= Beginning of Section =

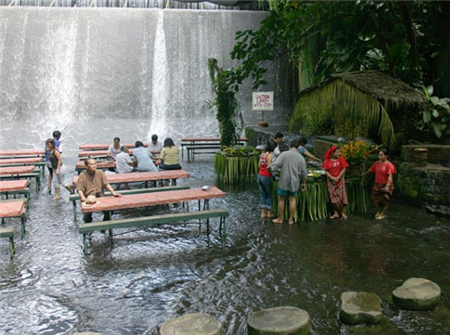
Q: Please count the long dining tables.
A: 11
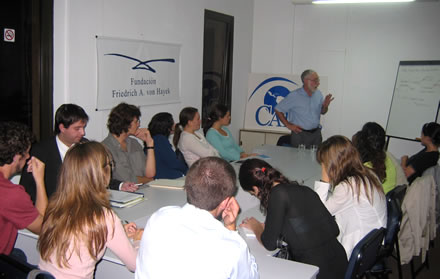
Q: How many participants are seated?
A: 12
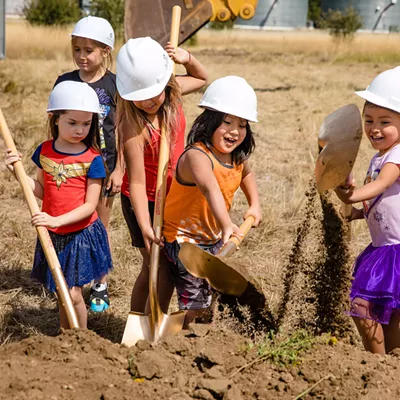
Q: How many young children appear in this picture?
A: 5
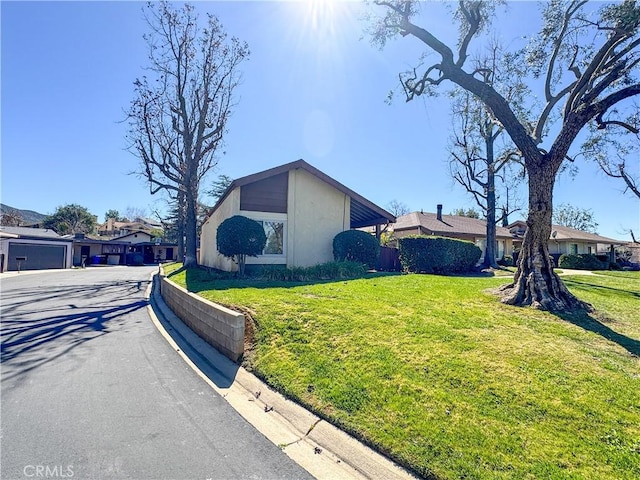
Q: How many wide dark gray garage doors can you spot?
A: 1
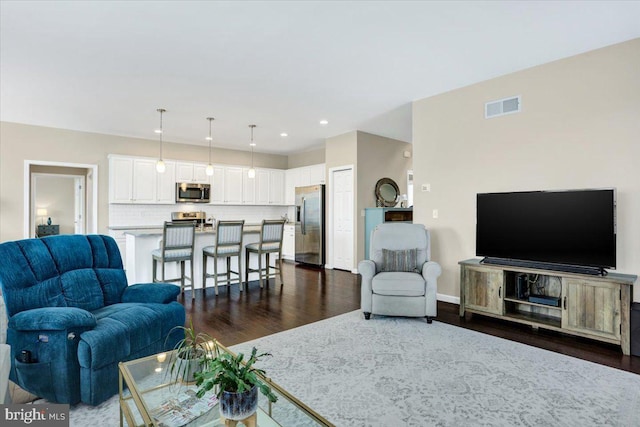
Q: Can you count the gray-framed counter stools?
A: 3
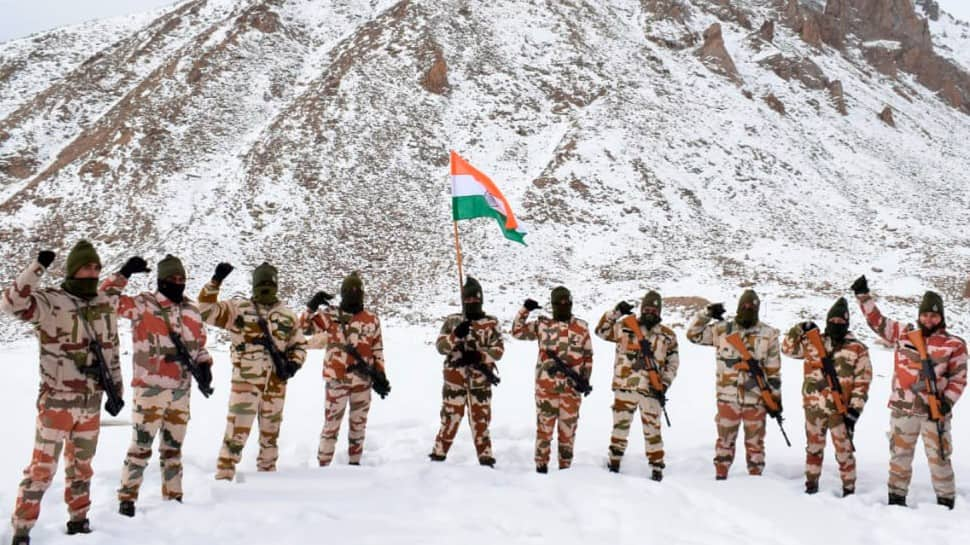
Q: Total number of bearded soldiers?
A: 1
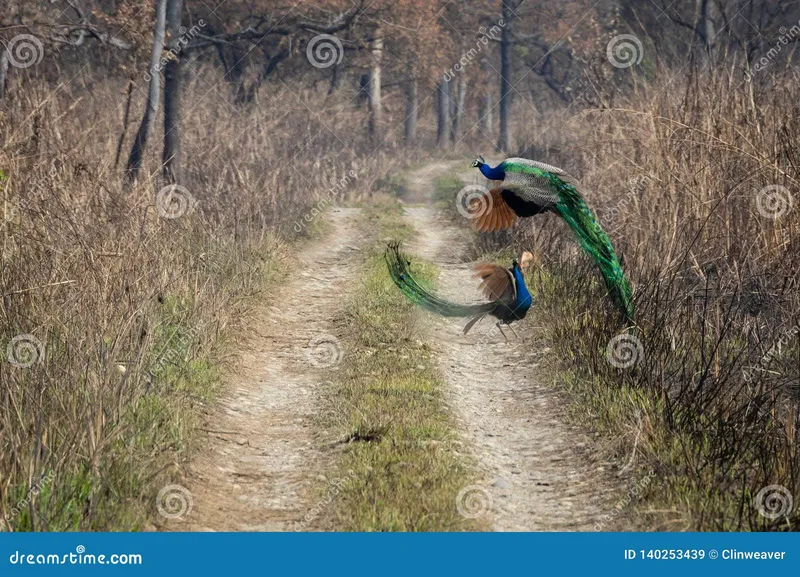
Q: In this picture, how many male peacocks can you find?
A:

= End of Section =

## Exercise objective
Show, from the entries above, every line that includes the string "many".

## Final answer
Q: How many participants are seated?
Q: How many young children appear in this picture?
Q: How many wide dark gray garage doors can you spot?
Q: In this picture, how many male peacocks can you find?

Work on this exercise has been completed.